There are, I’ll admit, some compensations. Andreas Stergiou gave a very nice talk, today, about his work with Ben Grinstein and Jean-François Fortin on theories with scale but not conformal invariance. They have to work in $4-\epsilon$ dimensions, and need to go to 3 loops to find a violation of conformal invariance. Aside from their complexity, (interacting, unitary and Poincaré-invariant) scale invariant QFTs are weird. They are manifested as Renormalization Group limit cycles (or, even crazier, quasi-periodic motion on a torus), rather than fixed points. Fixed-point theories really are conformally-invariant.

The general strategy is to look for a dilatation current of the form $D^\mu(x) = x^\nu \tensor{T}{_\nu_^\mu}(x) -V^\mu(x)$ where the Virial current, $V^\mu(x)$, is supposed to be gauge-invariant and to have no explicit dependence on the spacetime coordinates. Scale invariance is obtained if $\tensor{T}{_\mu_^\mu}= \partial_\mu V^\mu$ The stress tensor can be improved to a traceless one (and hence scale invariance promoted to conformal invariance), provided

(1)$V^\mu = J^\mu +\partial_\nu L^{\nu\mu}$

with $L^{\mu\nu}$ a symmetric tensor, and $\J^\mu$ a conserved current. So, to achieve their goal, they must find a Virial current which cannot be written in the form (1). They study a general renormalizable gauge theory, with scalars and Weyl fermions, writing a candidate Virial current of the form

(2)$V_\mu = Q_{a b} \phi^a D_\mu \phi^b - i P_{i j} \overline{\psi}^i \overline{\sigma}_\mu \psi^j$

where the matrix $Q_{a b}$ is real anti-symmetric and $P_{i j}$ is anti-Hermitian. Scale invariance, then requires that a particular linear relation hold between (on the one hand) the $\beta$-function coefficients for the scalar quartic couplings and Yukawa couplings and (on the other) the $Q$s and the $P$s. (The $\beta$-function for the gauge coupling, mercifully, is still supposed to vanish.)

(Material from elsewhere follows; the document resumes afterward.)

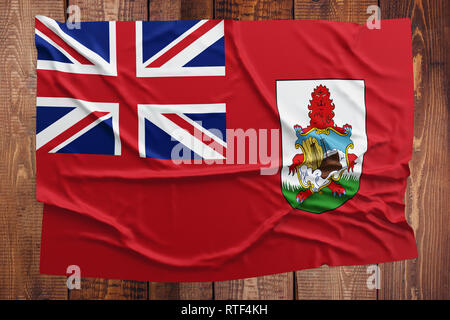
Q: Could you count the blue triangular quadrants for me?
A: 8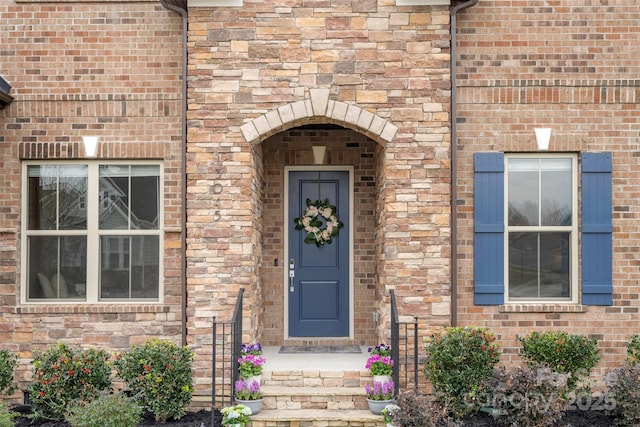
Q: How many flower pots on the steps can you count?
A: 8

The trick, then, is to write a sufficiently complicated Lagrangian such that, at some loop order, the $\beta$-function constraints no longer force the Virial (2) (and hence the $\beta$-function coefficients themselves) to vanish. The simplest theory seems to involve 2 scalars, 2 fermions, and 11 coupling constants (5 scalar self-couplings and 6 Yukawa couplings). And one needs to go to 3-loop order in dimensional regularization (2-loops in some scheme that I don’t really understand), to see the violation of conformal invariance.

It strikes me that this is way too complicated for what (if it’s real) should be a robust phenomenon. But, hey, the week is yet young …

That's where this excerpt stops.